Tijdens het schilderen, dus tijdens het zetten van al die
duizenden puntjes, heeft Seurat ongetwijfeld weer die toestanden van trance
meegemaakt die hij ook kende bij het werken aan La Grande Jatte, hoewel Het
Circus met zijn 152 x 185 centimeter een stuk kleiner is. Jenny zal zich er
niet meer in hebben kunnen herkennen. Via allerlei formele middelen heeft
Seurat het schilderij als afbeelding verstoord. Zo slaat hij de ruimtelijkheid
van de manege plat door de clown op de voorgrond of de bovenzijde van de zweep
te omschrijven met donkere tinten. Een
ander voorbeeld van kunstmatigheid levert de houding van het paard. In maart
1891 was Het Circus zo goed als klaar en liet Seurat het zien op de
Salon des Indépendants op de Champs-Elysées. Enkele dagen na de opening op 20
maart zag hij de grote Puvis de Chavannes binnenkomen. Tegen een vriend zei
Seurat: ‘Hij merkt vast en zeker de fout op die ik bij het paard heb gemaakt.’

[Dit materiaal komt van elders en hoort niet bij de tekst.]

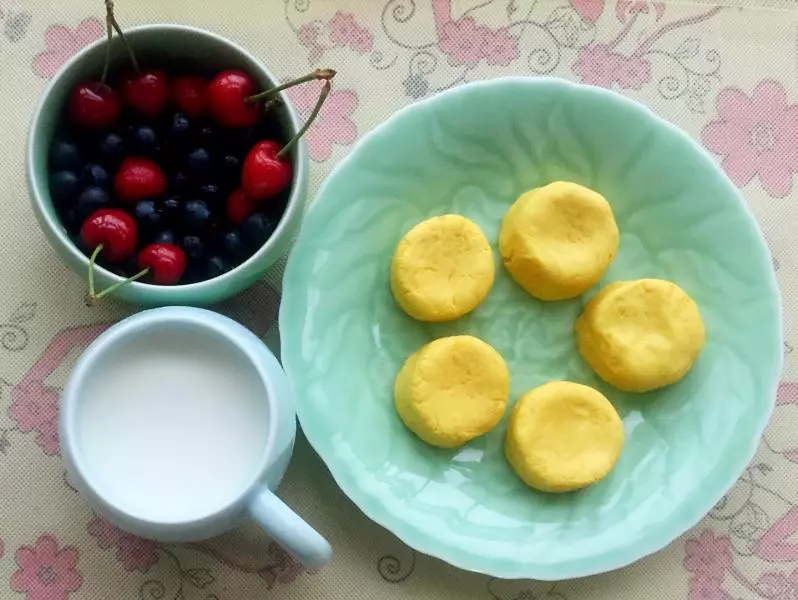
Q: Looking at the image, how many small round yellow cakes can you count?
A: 5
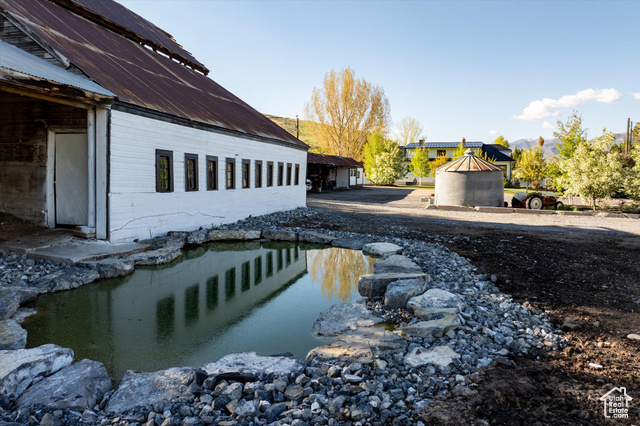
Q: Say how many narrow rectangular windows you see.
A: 10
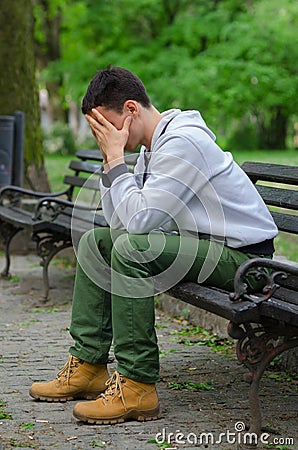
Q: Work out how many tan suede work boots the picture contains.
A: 2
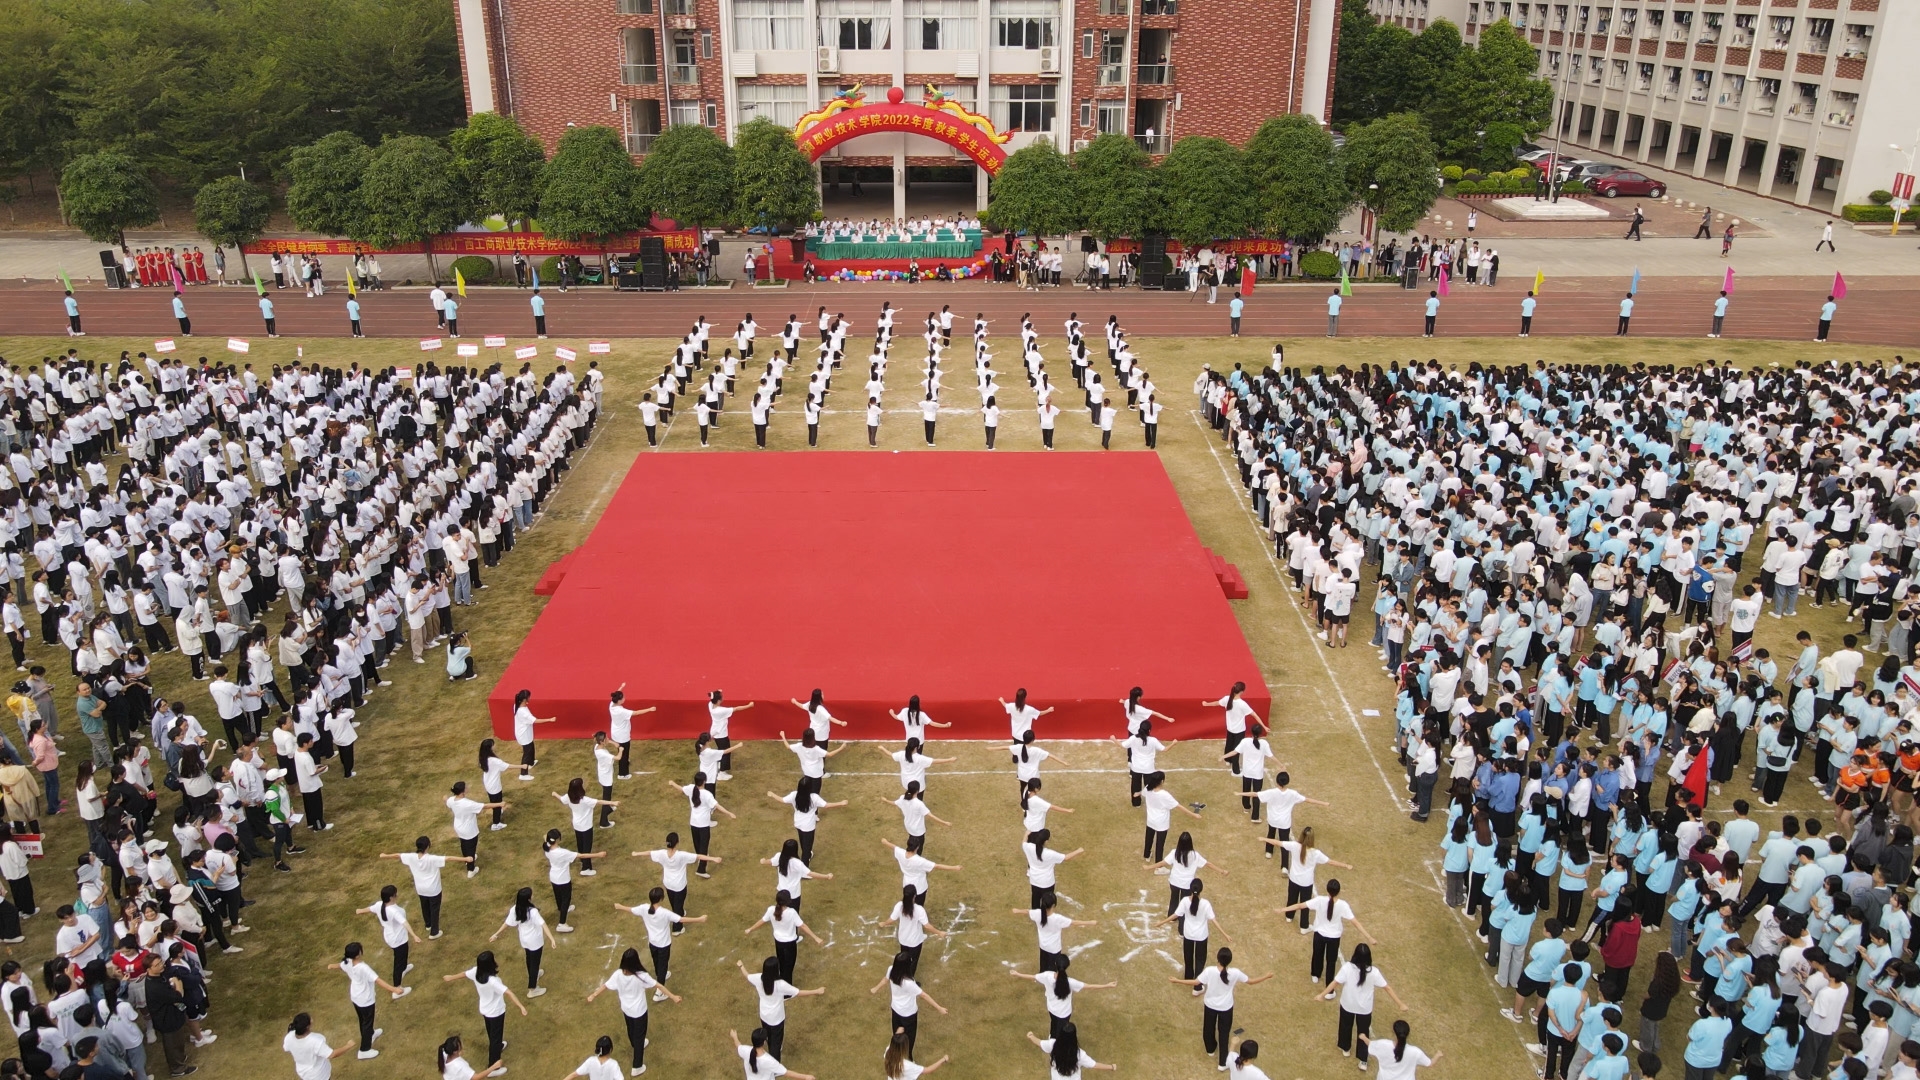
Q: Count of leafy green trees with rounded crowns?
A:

Wat is er namelijk aan de hand? De Engelse fotograaf Eadward Muybridge was er
in 1872 in geslaagd momentopnames te maken van dravende en galopperende
paarden. Op slag was duidelijk dat de afbeeldingen van paarden op Engelse
sportprenten en op heel wat Franse schilderijen totaal niet klopten! Van de zogenaamde
vliegende galop, zoals die veelvuldig was afgebeeld, waarbij de paarden
voortsnelden met tegelijkertijd naar voor gestrekte voorbenen en naar achter
gestrekte achterbenen, bleken de paarden zelf geen enkele notie te hebben. Ook
Edgar Degas, toch een nauwkeurig observator, gebruikte in zijn vroegere werk de
traditie van de vliegende galop. Pas na 1880, toen het werk van Muybridge ook
in Frankrijk was doorgedrongen, galoppeerden en draafden de paarden van Degas
op anatomisch accurate wijze. Uiteraard kende Seurat in 1890 dit
paardenverhaal. Het kwam goed uit, hij wilde immers geen echt paard, geen
realistische afbeelding schilderen, en juist daarom gaf hij zijn paard een
‘foutieve’ houding. En Puvis de Chavannes? Die bleef niet eens staan voor dit schilderij...
Nog geen week later was Georges Seurat dood. Eenendertig
jaar oud. Difterie-influenza, waarschijnlijk gecompliceerd door een meningitis.
Journalisten noemden Seurats werkwijze ‘confettistijl’.
Als ze daarmee hadden willen zeggen dat ieder schilderij van hem een feest was,
zou dat de mooiste kwalificatie zijn geweest die Seurat zich had kunnen wensen.